Clinical trials of Tysabri, the troubled multiple sclerosis treatment, are to begin again in the US after the FDA gave permission to proceed.

The regulator has allowed manufacturers Biogen-IDEC and Elan Corporation to restart trials of the drug a year on from its suspension in February 2005, after three patients developed progressive multifocal leukoencephalopathy (PML), a brain infection which is frequently fatal.

The drug had passed through phase III and had been launched onto the US market at the beginning of 2005, only to be pulled from the market within weeks after the death of two patients, and another who became critically ill.

Two patients were being treated with Tysabri (natalizumab) for MS, and one patient being treated for Crohn's Disease.

The drug had once been tipped to be a giant step forward in the treatment of MS, and was forecast to earn the marketing partners more than $1 billion in peak sales.

Now the drug returns to small scale safety trials, with MS patients resuming treatment after talking to their doctors about the potential risks and potential benefits of the drug.

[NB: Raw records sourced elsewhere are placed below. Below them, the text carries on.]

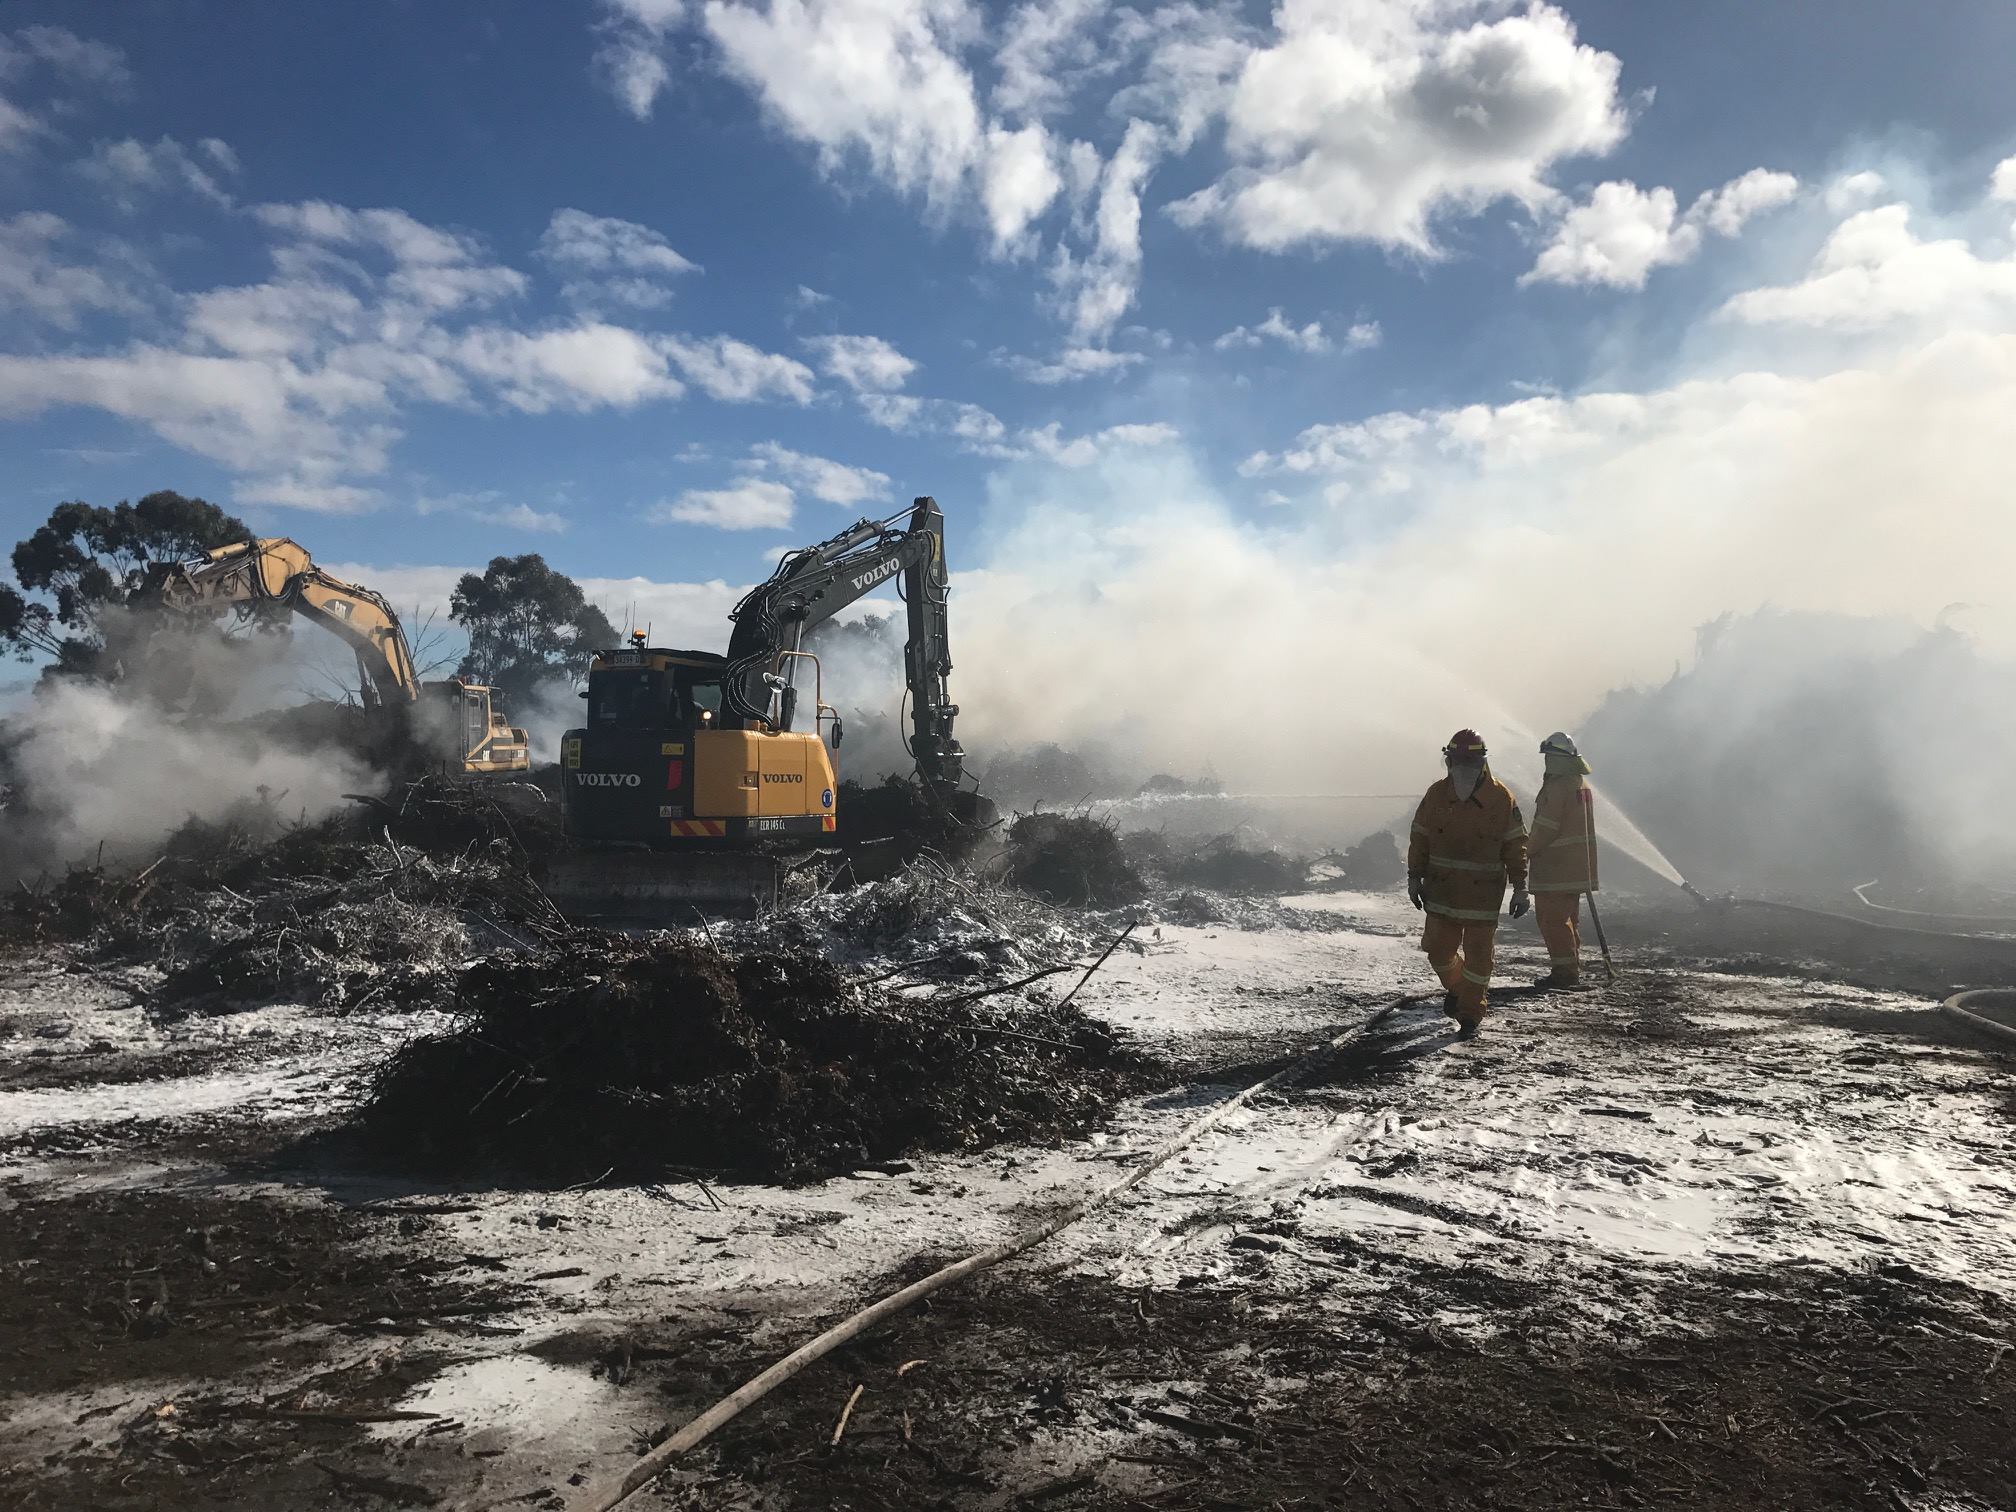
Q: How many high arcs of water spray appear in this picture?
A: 1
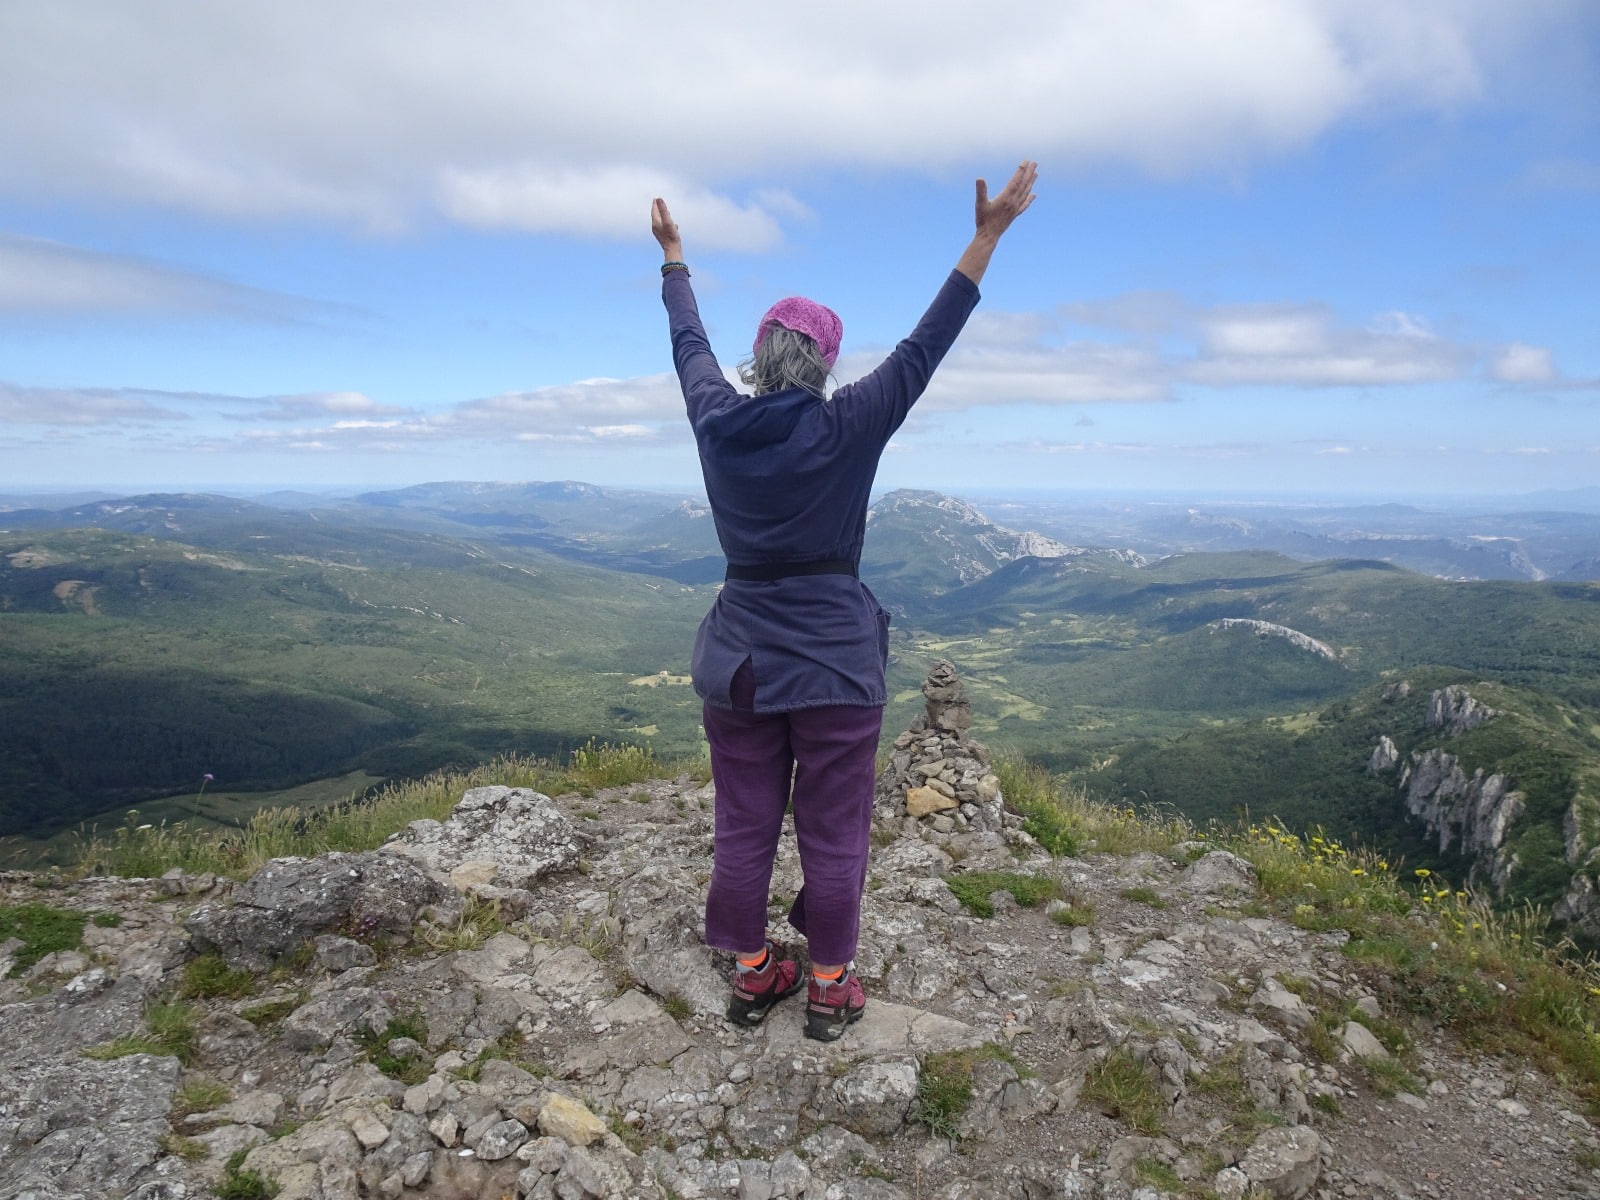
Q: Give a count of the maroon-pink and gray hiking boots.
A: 2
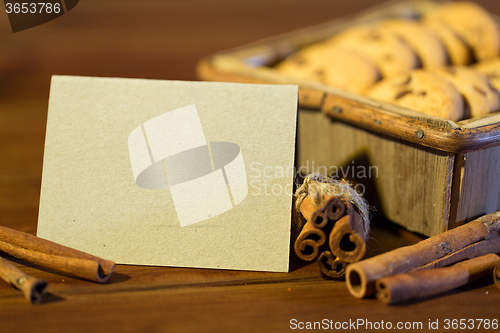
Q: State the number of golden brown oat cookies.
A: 8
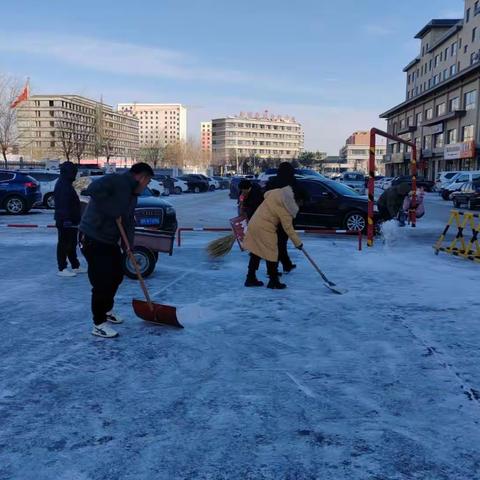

The FDA said that although the drug had shown benefit in patients with relapsing-remitting MS, it stressed that concern about PML remained.

The companies are working with the FDA to uncover any undiagnosed early stage PML, discover what factors might have contributed to the three known PML cases, and to look at what could be done to minimise risk in the future.

An FDA committee will meet on 7 March to consider its future, including a possible return to the market and a risk management plan.